Emotional Face-to-Speech

Authors: Jiaxin Ye, Boyuan Cao, Hongming Shan

ICML 2025 | Venue PDF | LLM Run Details

Reproducibility Variable Result LLM Response
Research Type Experimental Extensive experimental results demonstrate that DEmo Face generates more natural and consistent speech compared to baselines, even surpassing speech-driven methods. ... Extensive experimental results demonstrate that DEmo Face can generate more consistent, natural speech with enhanced emotions compared to previous methods. ... Section 5. Experimental Results, including Quantitative Evaluation, Subjective evaluation, Qualitative Results, and Ablation Studies.

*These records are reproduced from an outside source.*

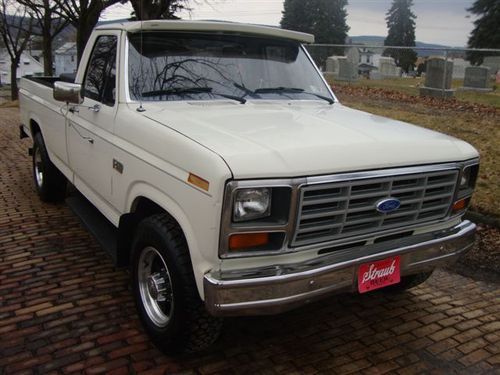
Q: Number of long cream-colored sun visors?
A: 1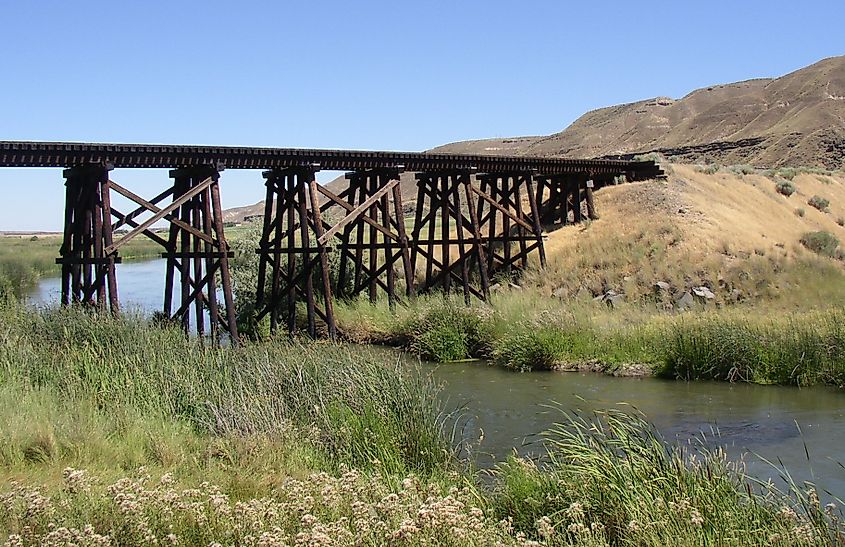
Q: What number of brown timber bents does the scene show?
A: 7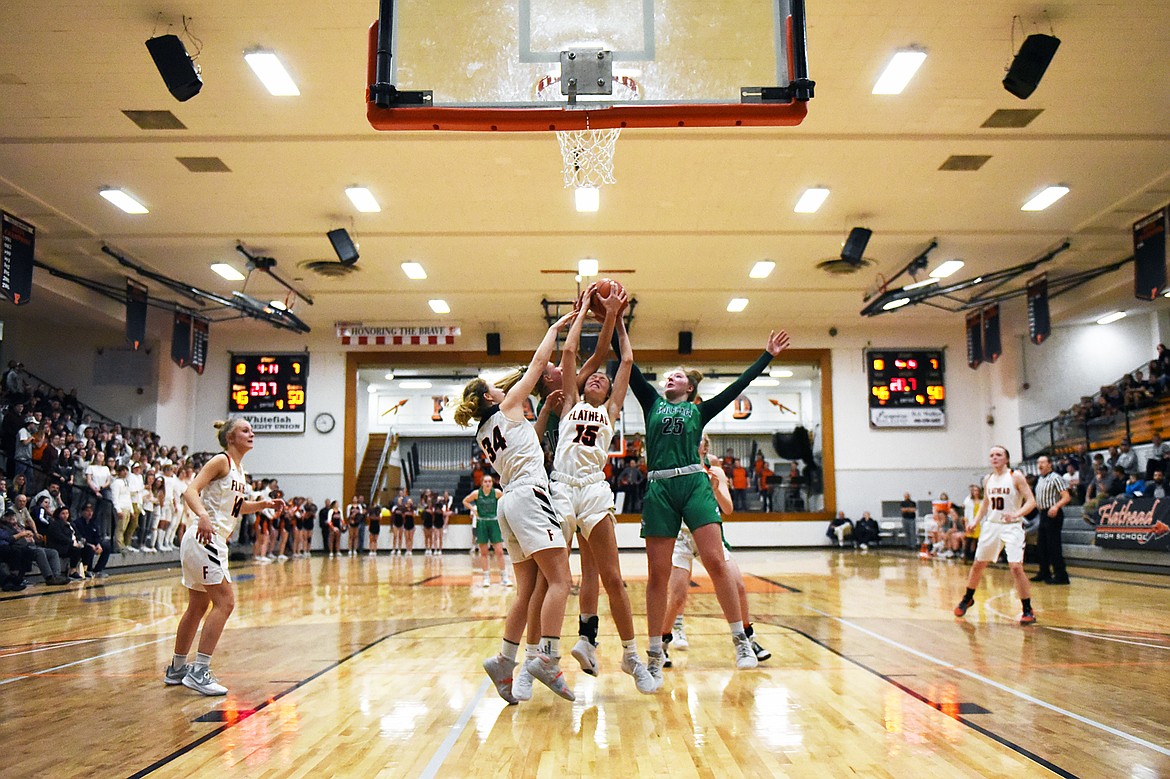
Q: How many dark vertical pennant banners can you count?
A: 8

Researcher Affiliation Academia 1Institute of Science and Technology for Brain-Inspired Intelligence, MOE Frontiers Center for Brain Science, Key Laboratory of Computational Neuroscience and Brain-Inspired Intelligence, and State Key Laboratory of Brain Function and Disorders, Fudan University, Shanghai, China. Correspondence to: Hongming Shan <EMAIL>.

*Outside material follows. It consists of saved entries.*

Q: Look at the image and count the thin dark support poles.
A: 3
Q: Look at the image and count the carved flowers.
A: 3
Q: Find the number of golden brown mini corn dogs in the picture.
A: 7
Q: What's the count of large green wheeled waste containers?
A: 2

Pseudocode No The paper describes the methodology in text and with figures, but it does not contain any explicitly labeled pseudocode or algorithm blocks.
Open Source Code No Demos of DEmo Face are shown at our project https://demoface.github.io. This is a project demonstration page, not an explicit statement of code release or a direct link to a code repository.

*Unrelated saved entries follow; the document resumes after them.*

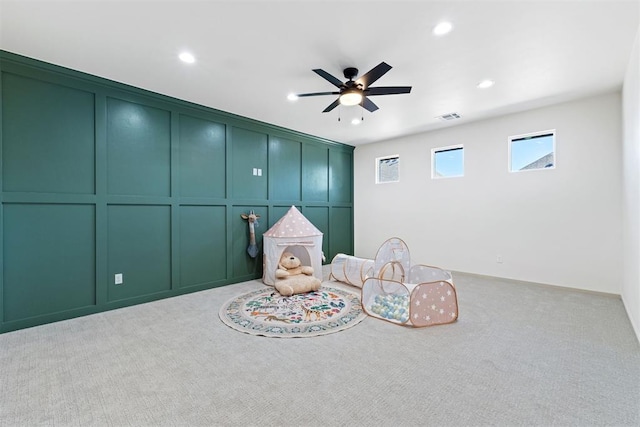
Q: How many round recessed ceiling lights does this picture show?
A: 5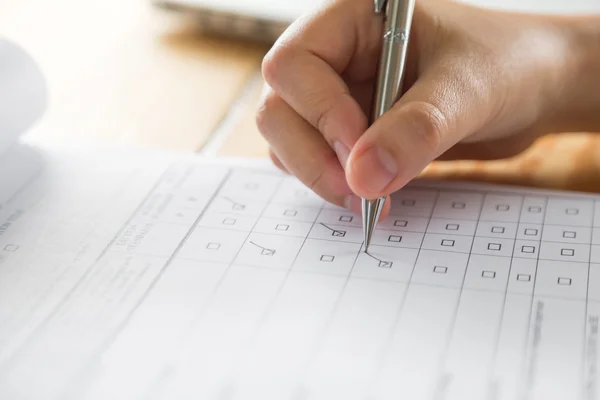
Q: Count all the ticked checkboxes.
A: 4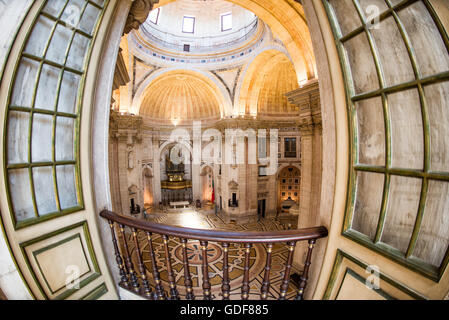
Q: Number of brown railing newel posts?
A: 12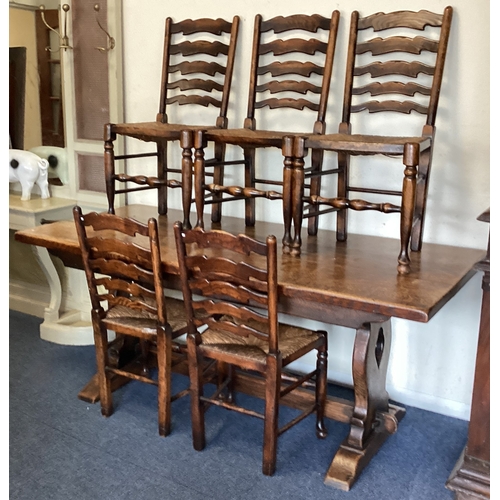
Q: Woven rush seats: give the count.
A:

Open Datasets Yes All our models are pre-trained on three datasets with pairs of face video and speech: RAVDESS (Livingstone & Russo, 2018), MEAD (Wang et al., 2020; Gan et al., 2023), and MELD-FAIR (Carneiro et al., 2023). ... We incorporate a 10-hour subset from LRS3 (Afouras et al., 2018) for pre-training... multiple large-scale TTS datasets (such as LRS3 (Afouras et al., 2018), Vox Celeb2 (Chung et al., 2018), and LJSpeech (Ito & Johnson, 2017), etc.).
Dataset Splits Yes The RAVDESS and MEAD of the combined one are randomly segmented into training, validation, and test sets without any speaker overlap. For the MELD-FAIR, we follow the original splits.
Hardware Specification Yes We train the model using the Adam W optimizer (Loshchilov & Hutter, 2019) with a learning rate of 1e-4, batch size 32, and a 24GB NVIDIA RTX 4090 GPU. ... We train our identity encoder achiving face-speech alignment on a 24GB NVIDIA 4090 GPU...
Software Dependencies No The paper mentions various models (Whisper, Sep Former, HiFi-GAN via a footnote link) and optimizers (Adam W, Adam), but it does not specify concrete version numbers for any software libraries or frameworks (e.g., Python, PyTorch, TensorFlow).
Experiment Setup Yes We train the model using the Adam W optimizer (Loshchilov & Hutter, 2019) with β1 = 0.9, β2 = 0.999, a learning rate of 1e-4, batch size 32... The total number of iterations is 300k. During inference, we use the Euler sampler with 96 steps... We set the joint guidance scale w0 = 1.9, and compositional scales w1 = w2 = 1.0, w3 = 1.6.